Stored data
**********

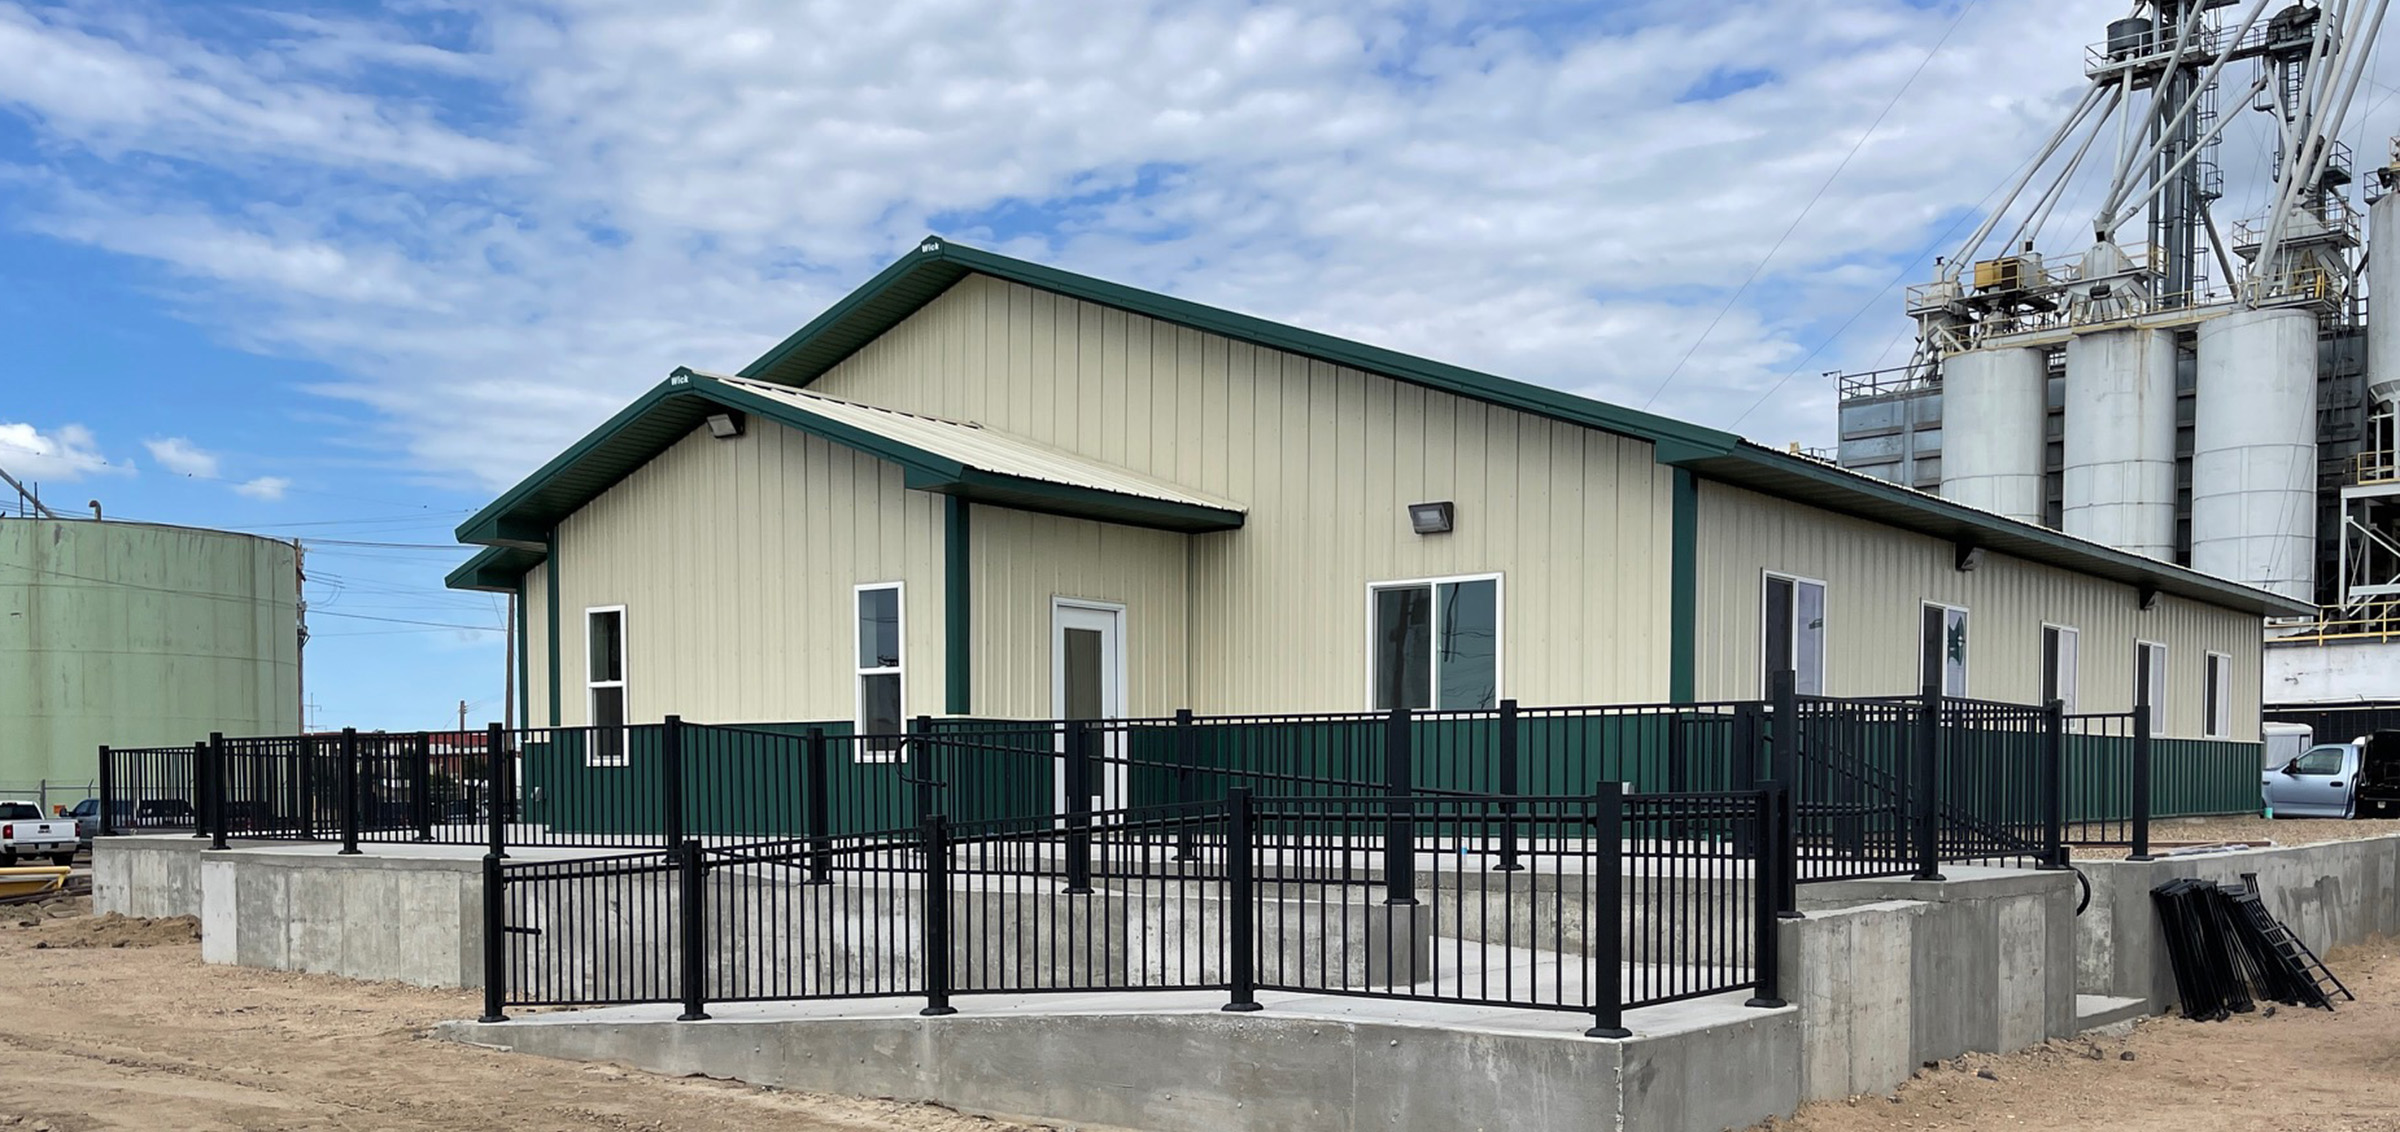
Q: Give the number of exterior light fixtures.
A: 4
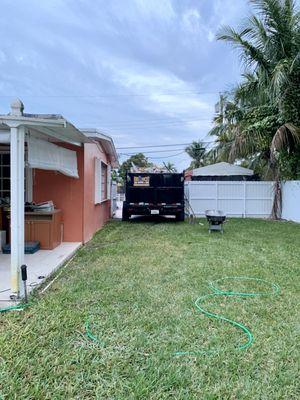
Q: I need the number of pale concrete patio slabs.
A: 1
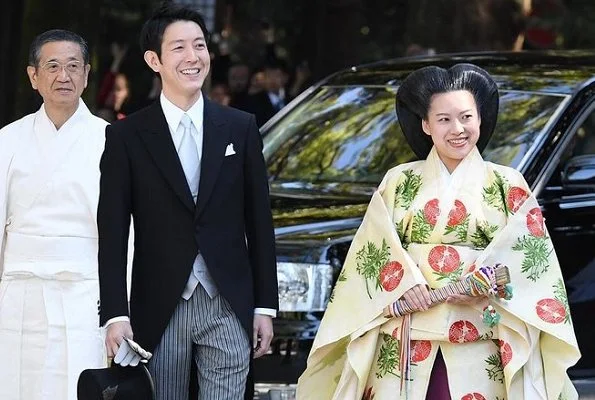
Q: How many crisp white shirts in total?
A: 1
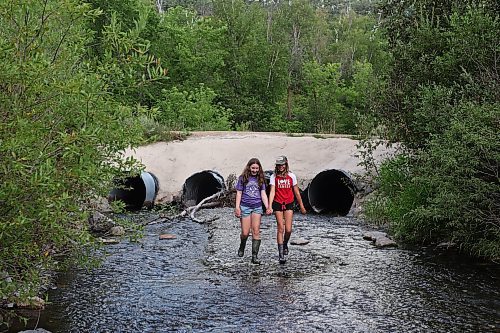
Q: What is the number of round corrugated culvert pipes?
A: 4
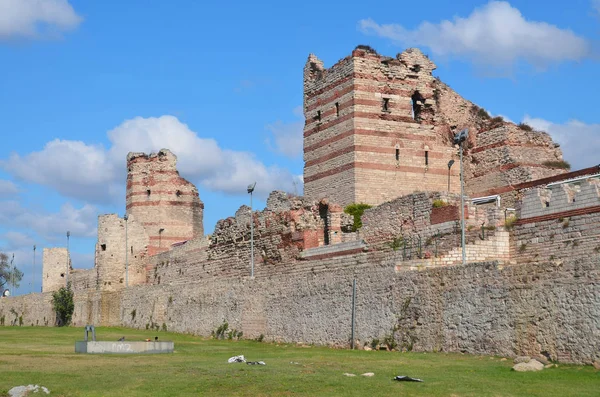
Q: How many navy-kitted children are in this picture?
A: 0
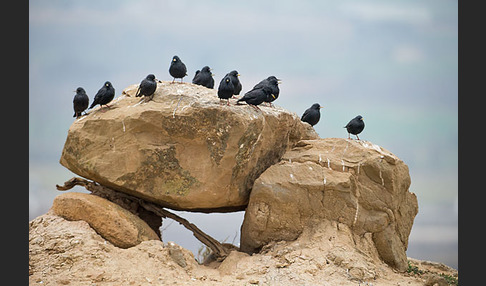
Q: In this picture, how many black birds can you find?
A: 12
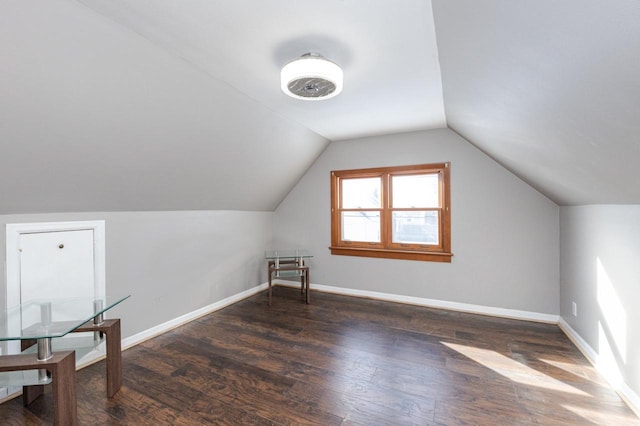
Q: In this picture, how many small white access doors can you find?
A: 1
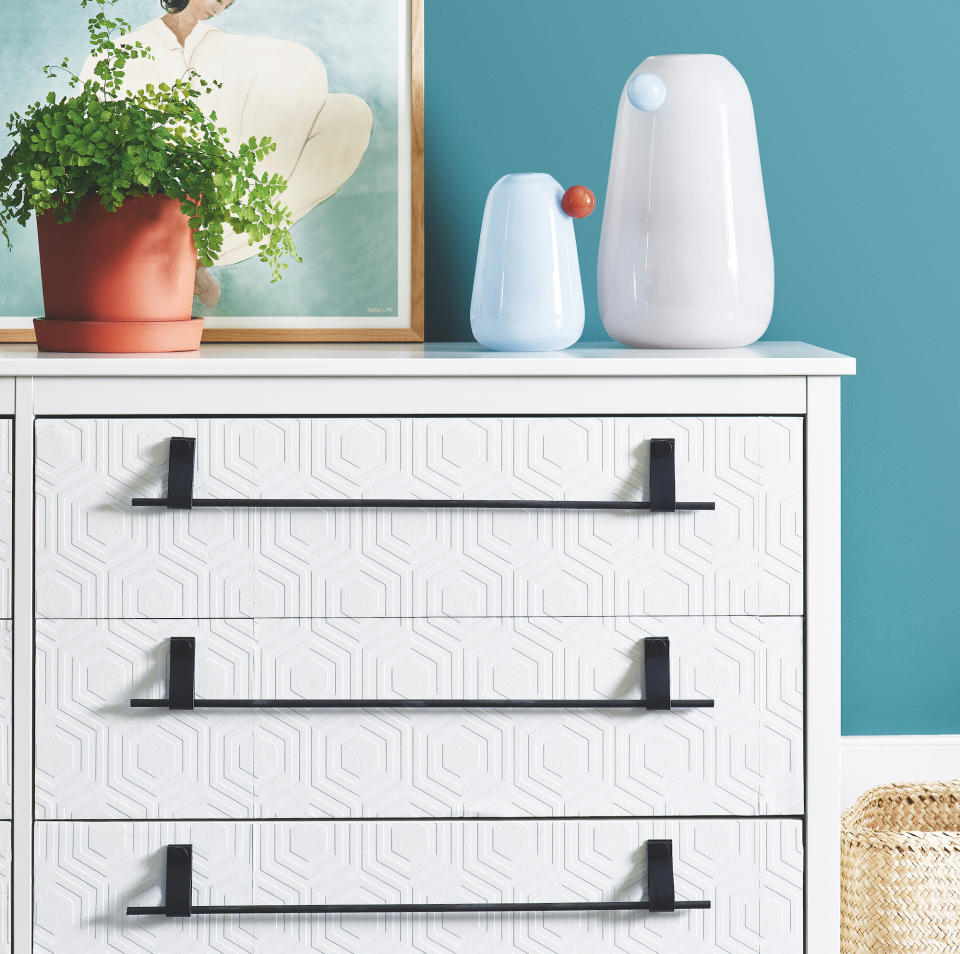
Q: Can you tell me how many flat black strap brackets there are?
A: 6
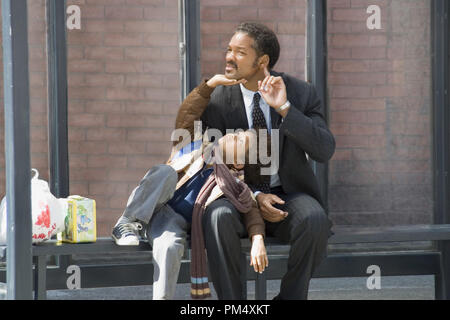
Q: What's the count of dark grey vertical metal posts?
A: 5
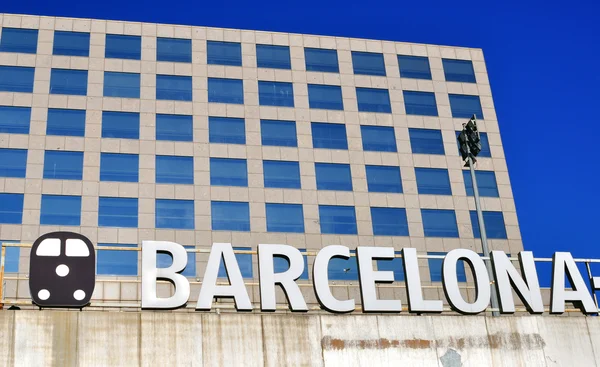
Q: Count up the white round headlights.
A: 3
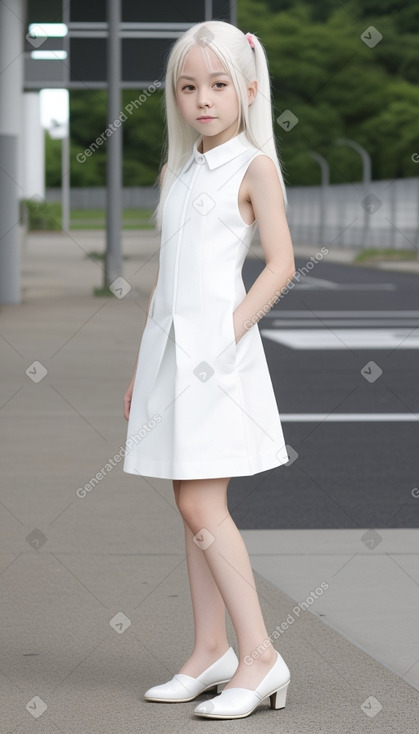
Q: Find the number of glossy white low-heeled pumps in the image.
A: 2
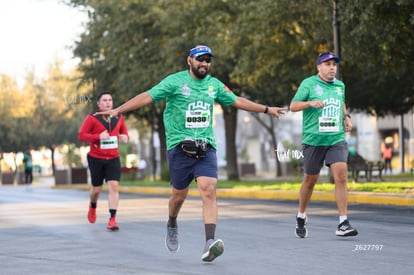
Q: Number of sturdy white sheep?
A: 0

**********

What is being asked: Leave every picture out. Retype the remaining data exactly.

Response to this task:
Q: Give the number of exterior light fixtures.
A: 4
Q: I need the number of pale concrete patio slabs.
A: 1
Q: How many crisp white shirts in total?
A: 1
Q: What is the number of round corrugated culvert pipes?
A: 4
Q: How many navy-kitted children are in this picture?
A: 0
Q: In this picture, how many black birds can you find?
A: 12
Q: In this picture, how many small white access doors can you find?
A: 1
Q: Can you tell me how many flat black strap brackets there are?
A: 6
Q: What's the count of dark grey vertical metal posts?
A: 5
Q: Count up the white round headlights.
A: 3
Q: Find the number of glossy white low-heeled pumps in the image.
A: 2
Q: Number of sturdy white sheep?
A: 0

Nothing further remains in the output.